01 August 2022

Ferrari Purosangue, svelata a settembre

Il primo Suv di Maranello sarà svelato dopo l’estate e sotto il cofano avrà anche un motore 12 cilindri. Per la prima Ferrari full electric resta confermata la data del 2025. No, invece, alla guida autonoma...

La Ferrari è alla vigilia di un’autentica rivoluzione ne che cambia tutto, scenari, modelli oltre che di tutto e di più con l’obiettivo però di restare fedele alla sua storia e anche per rispondere alle normative sempre più stringenti sui motori a benzina.

È questo il messaggio forte e chiaro arrivato da Maranello dove l’amministratore delegato Benedetto Vigna ha presentato agli analisti il piano industriale fino al 2026 e fornito alcune indicazioni anche sugli anni successivi.

Il dato che riassume la rivoluzione riguarda il 2030, quando il 40% dei modelli Ferrari sarà alimentato con motori solo elettrici, un altro 40% con propulsori ibridi e soltanto il 20% a benzina. Il momento in cui la svolta entrerà nel vivo sarà il 2025, quando verrà presentato il primo modello elettrico, uno dei 15 complessivi che saranno lanciati tra il 2023 e il 2026.

Anche se la Ferrari tiene da sempre il massimo riserbo sulle novità future, Vigna ha voluto comunque fornire qualche nuovo indizio, con l’obiettivo di dissipare ogni possibile dubbio sul fatto che anche le elettriche saranno sempre delle vere Ferrari: le nuove tecnologie sfrutteranno il lavoro fatto in questi anni sulle power unit ibride impegnate in Formula 1 e il motore non sarà silenzioso, perché genererà un rumore che Vigna ha definito la sua firma distintiva, che contribuirà ad offrire sempre l’esperienza emozionale di guidare una Rossa.

Per questo stesso motivo, ha poi aggiunto Vigna, Maranello non svilupperà la guida autonoma. Ok al Suv, ok alle cinque porte, ok anche all’elettrico ma strada sbarrata per l’auto che guida da sola.
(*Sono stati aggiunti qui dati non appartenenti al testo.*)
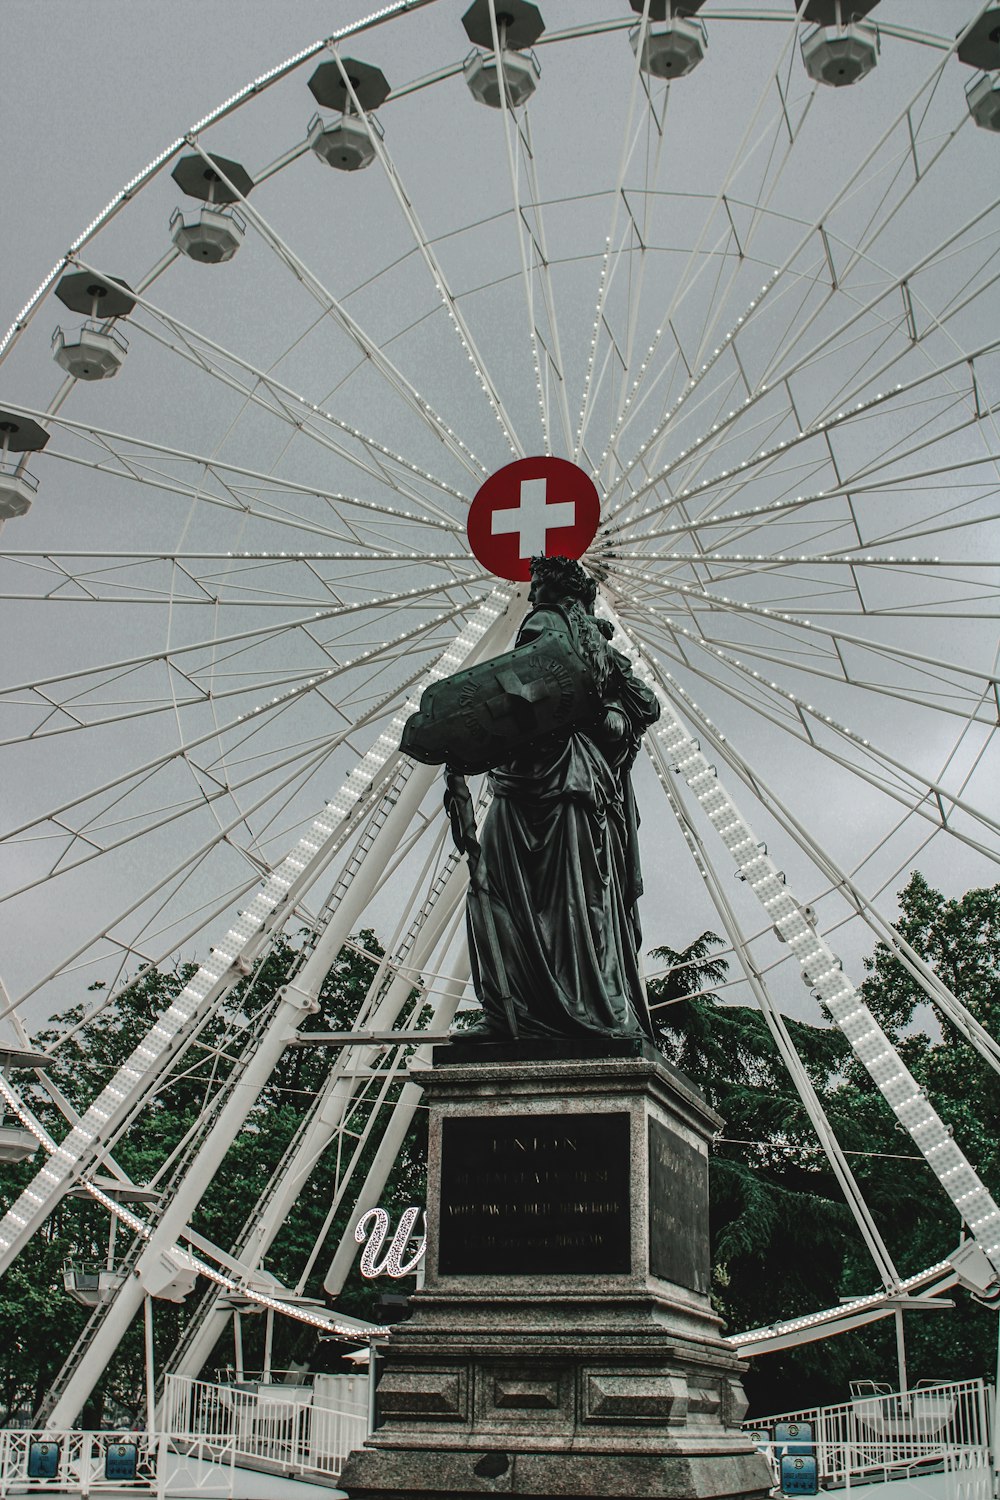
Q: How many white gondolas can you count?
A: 12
Il concetto cardine nella strategia che Ferrari ha individuato per preservare il Dna del marchio va inserito sotto il capitolo che parla di emozioni di guida. Nel mondo dell’auto che in futuro sarà sempre più condiviso, a guida autonoma, connesso ed elettrificato, spiegano a Maranello noi vogliamo continuare a perseguire la nostra strada in maniera distintiva per mantenere il design, le prestazioni e le emozioni sempre al centro dell’esperienza di guida.

Questo obiettivo sarà raggiunto sviluppando componenti sempre più distintivi e adattando le soluzioni tecnologiche esistenti alle esigenze di una vettura con marchio Ferrari sul cofano. La svolta elettrica ha già spinto la Casa di Maranello ad acquistare un terreno adiacente all’attuale stabilimento dove saranno prodotti i nuovi componenti elettrici e assemblate anche le batterie necessarie per i nuovi modelli elettrici. “Crediamo di poter usare il motore a batteria per rafforzare le performance delle nostre vetture a zero emissioni” ha inoltre detto Vigna, assicurando che la Ferrari “ha tutte le competenze, ma anche i capitali necessari per compiere questa cruciale transizione”.

Tra le altre novità, è stato annunciato ufficialmente che l’attesa versione a ruote alte, la Purosangue sarà svelata nel mese di settembre, mentre è stato dettagliato il piano per raggiungere la neutralità carbonica entro il 2030.

Dal punto di vista, invece, finanziario, i ricavi nel 2026 saliranno a circa 6,7 miliardi, dai 4,3 del 2021. Gli investimenti tra il 2022 e il 2026 saranno di 4,4 miliardi, tre quarti dei quali per lo sviluppo dei modelli e il resto per le infrastrutture. “Il nostro brand è stato modellato in 75 anni di esperienze indimenticabili, grazie ai successi in pista e al piacere di guida su strada - ha ricordato il presidente della Ferrari John Elkann - finché ne preserveremo la tradizione e i valori, potremo contare su solide basi per affrontare i piani futuri”.